Framing probabilistic outcomes
Consider the following statements:
1) Of the last one thousand pillars we have built, one was delayed.2) There is a 99.9% probability that no pillars will be delayed.
They imply similar information, but with very different connotations. One is framed in the context of the present and makes us feel optimistic, the other makes an assessment derived from historic data and has negative connotations. As has been frequently shown by pioneers of behavioural economics, Tversky & Kahneman (2), we are more likely to trust a contractor who communicates the latter. The cognitive process of translating a probability into something comprehensible is, for most, more effortful than the information is worth. Given the vast scale of mega projects — tens-to-hundreds of thousands of activities — the consequences of making this error might be colossal. Fortunately, we are surrounded by naturally occurring numbers in our daily lives (3), and if probability is presented in a way which looks familiar to us, we can grasp the information it is conveying very quickly.

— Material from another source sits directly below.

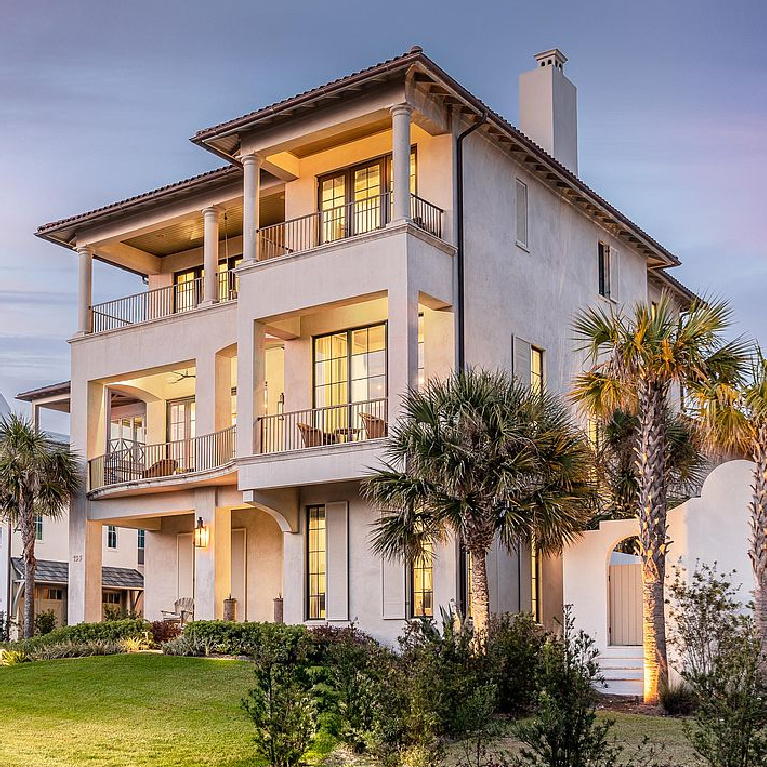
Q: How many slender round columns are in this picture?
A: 4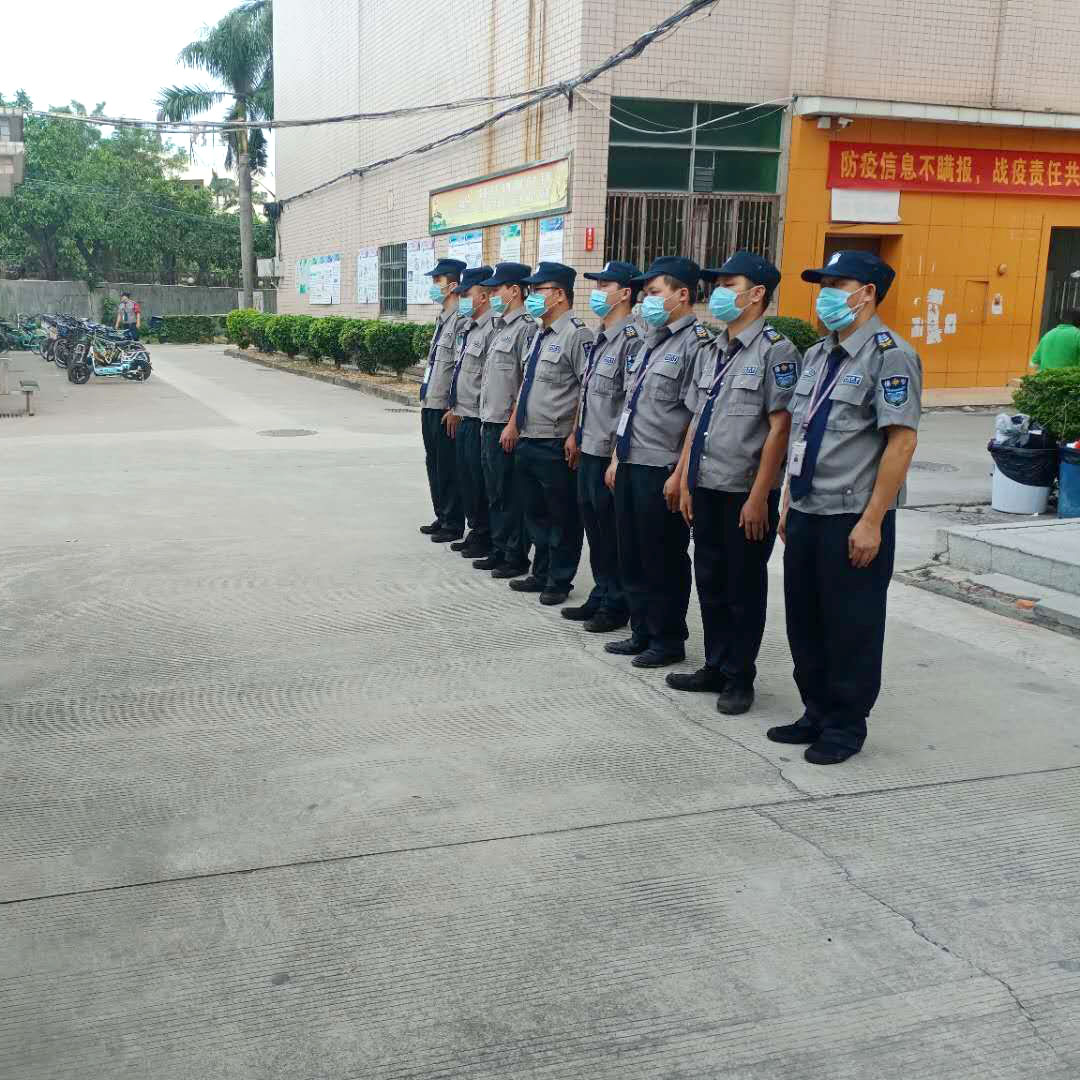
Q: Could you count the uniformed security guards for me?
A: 8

In short, when communicating probabilities, we must make sure that our audience is able to interpret the information in an unbiased and effortless way.
Drawing attention to colour
In a world where attention-grabbing content fuels both the global economy and fills our days, our brains have limited ability to store, process and recall information. This problem is only exacerbated when we have to think about numbers with decimal points or percentage symbols. There are a few notable ways to help us better capture a user’s attention, but these provide limited value in helping us communicate probability. One technique is the use of colour. The use of variation in colour, for example using a palette scale, can represent a lot of complex information in a mentally intuitively way. Using colour helps us to remember information.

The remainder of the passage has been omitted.